Am ersten Weihnachtsfeiertag stiegen die Pegel entlang der Lippe. Betroffen war erneut der historische Ortskern im Stadtteil Schloß Neuhaus. Mit rund 10.000 Sandsäcken und 60 Big Packs sicherten Feuerwehr und THW den Bereich Amtsweg und Am Schlossgarten und verhinderten, dass das residenzband, die Sertürnerschule und mehrere Wohnhäuser geflutet wurden. Sicherungsarbeiten waren auch am Schloss notwendig. Dort mussten Kabeldurchführungen im Bereich der Schlossgräfte abgedichtet werden. Im Bereich der Kaiser-Heinrich-Straße beseitigen Feuerwehr und Stadtentwässerungsbetrieb großflächige Überflutungen im Straßenbereich.
In den frühen Morgenstunden des Dienstags mussten Wassermengen aus der Lippe, die über die Regenwasserentwässerung hinter den Deich drückten, mit Hilfe vom Pumpen zurück in die Lippe geleitet werden. An den Einsätzen in Schloß Neuhaus, die mobil vom Einsatzleitwagen der Feuerwehr Paderborn in Neuhaus geleitet wurden, waren rund 230 Kräfte von Feuerwehr, THW und DLRG beteiligt. Für die Sandsackbarrieren wurden rund 300 Tonnen Sand benötigt.
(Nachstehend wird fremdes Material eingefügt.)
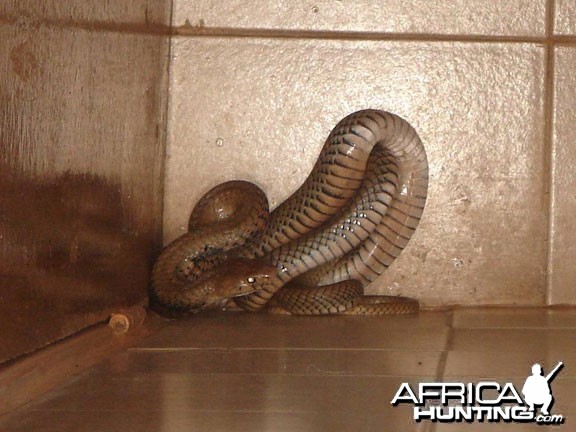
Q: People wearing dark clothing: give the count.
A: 0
Neben der Hochwasserlage bewältigte die Feuerwehr Paderborn rund 100 weitere Einsätze. Neben einer Vielzahl von Rettungsdiensteinsätzen gab es auch mehrere Alarme von Heimrauchmeldern und die Auslösung einer Brandmeldeanlage in eine Elsener Seniorenwohnanlage. In einem Mehrfamilienhaus an der Mälzerstraße in Paderborn stand die die Feuerwehr am späten Montagnachmittag bei einer Bedrohungslage im Zuge der Amtshilfe für die Polizei in Bereitschaft, bis zu drei Wohnungen in dem betroffenen Gebäude per Drehleiter zu evakuieren.